* Instructions for the task
Filter the lines below, keeping each one that holds "many".

* Given entries
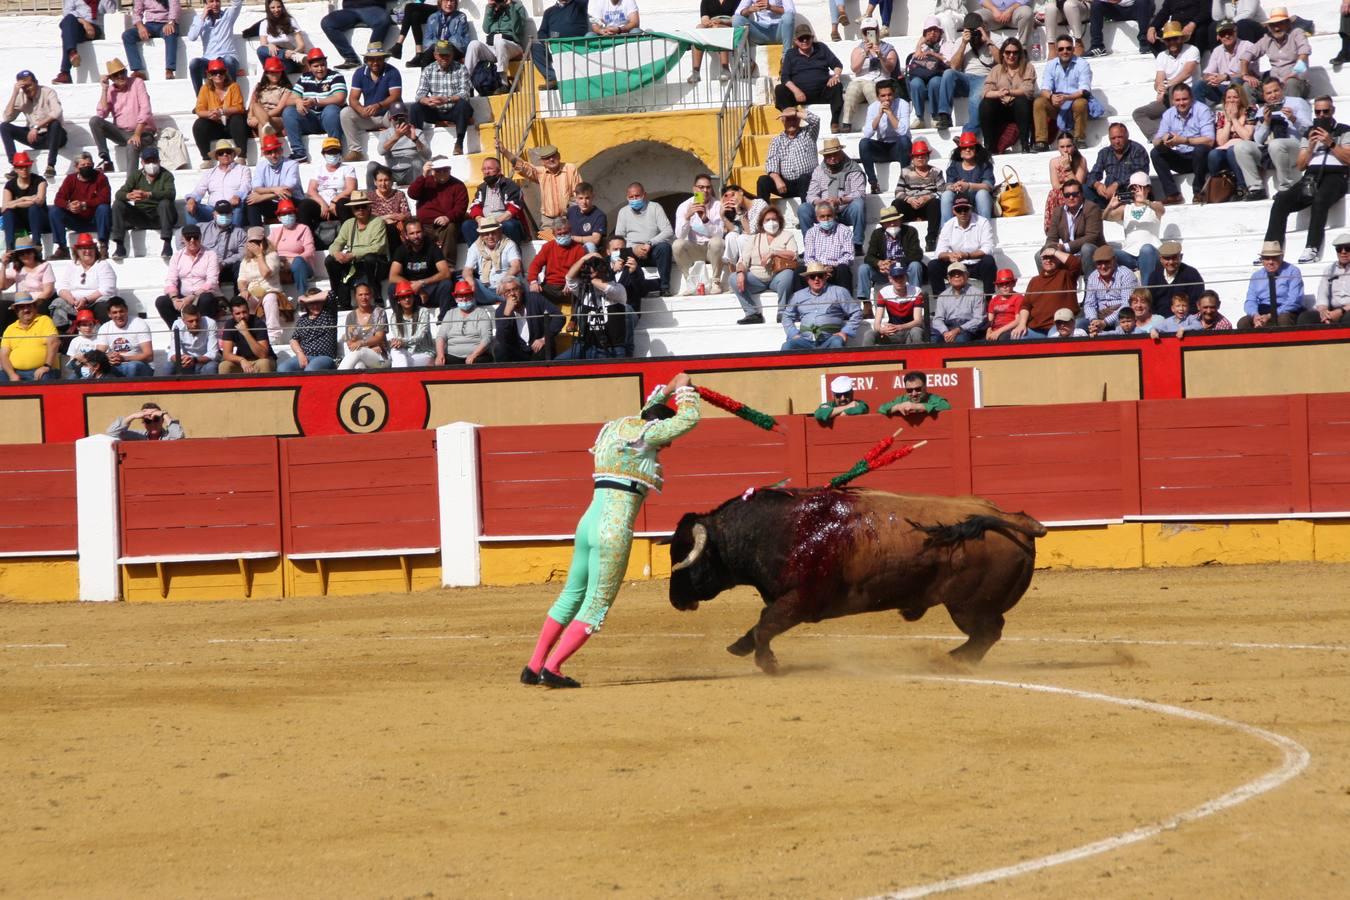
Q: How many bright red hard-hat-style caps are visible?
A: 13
...
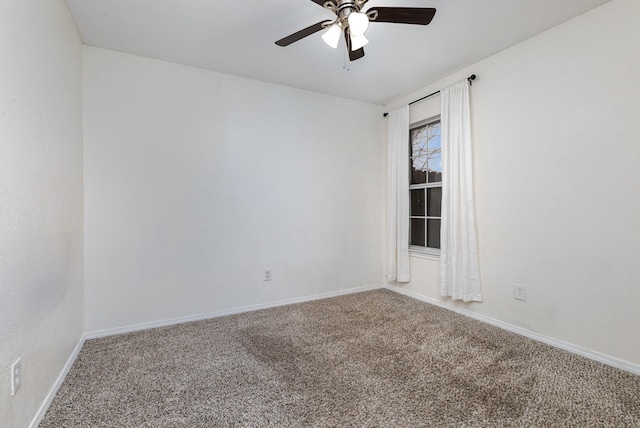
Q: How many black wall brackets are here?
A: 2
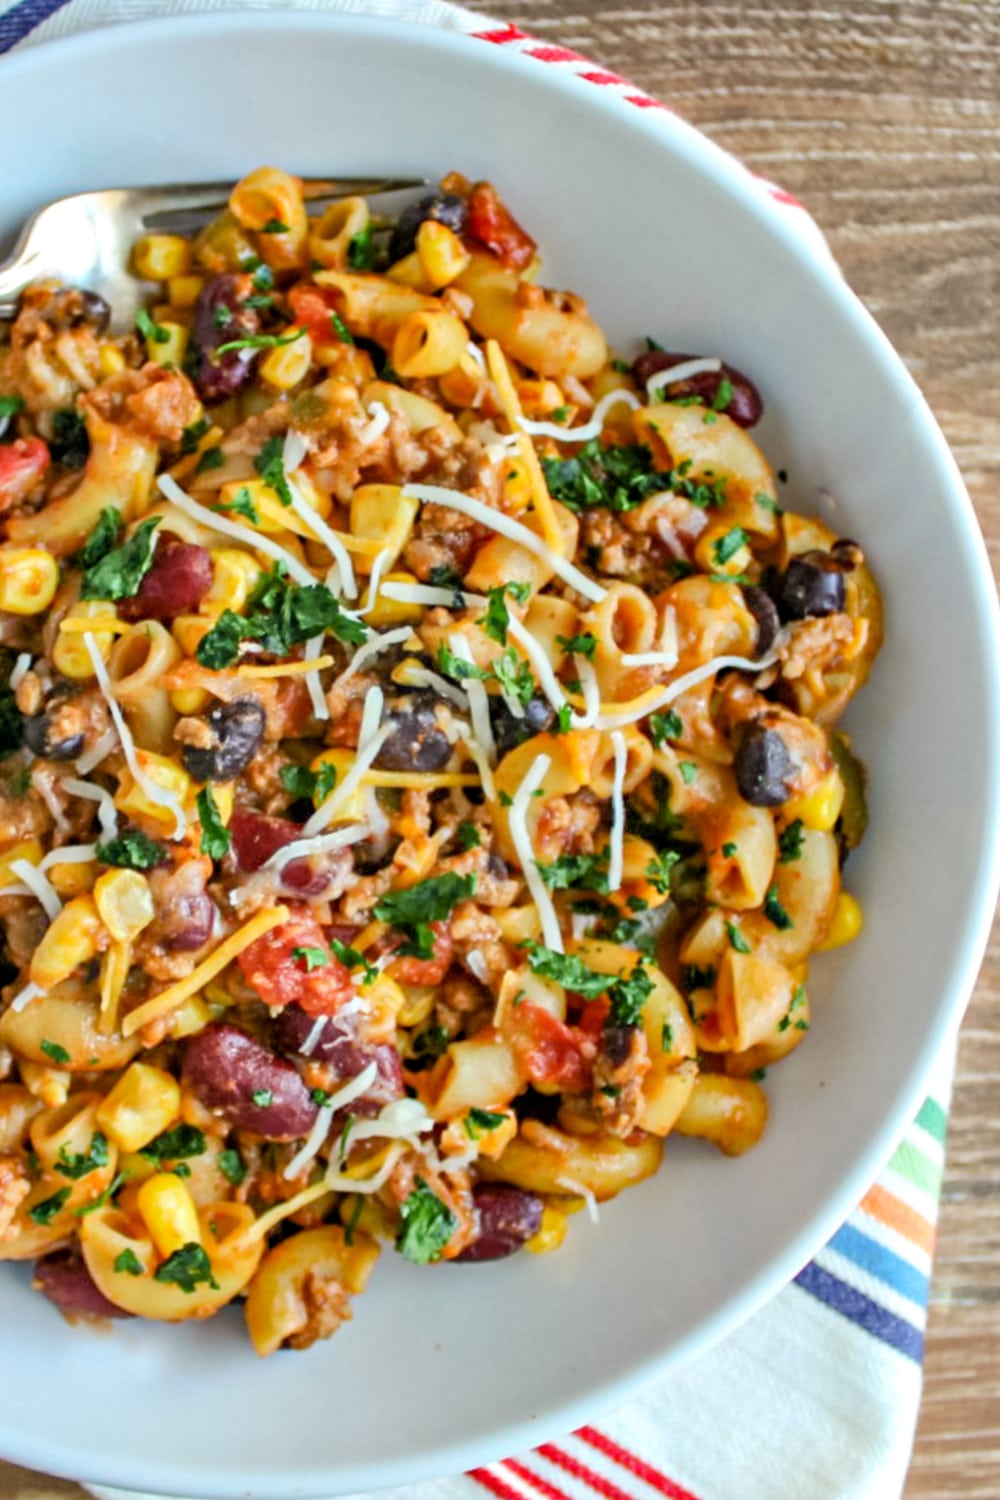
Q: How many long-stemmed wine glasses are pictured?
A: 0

* Solution for this problem
Q: How many bright red hard-hat-style caps are visible?
Q: How many black wall brackets are here?
Q: How many long-stemmed wine glasses are pictured?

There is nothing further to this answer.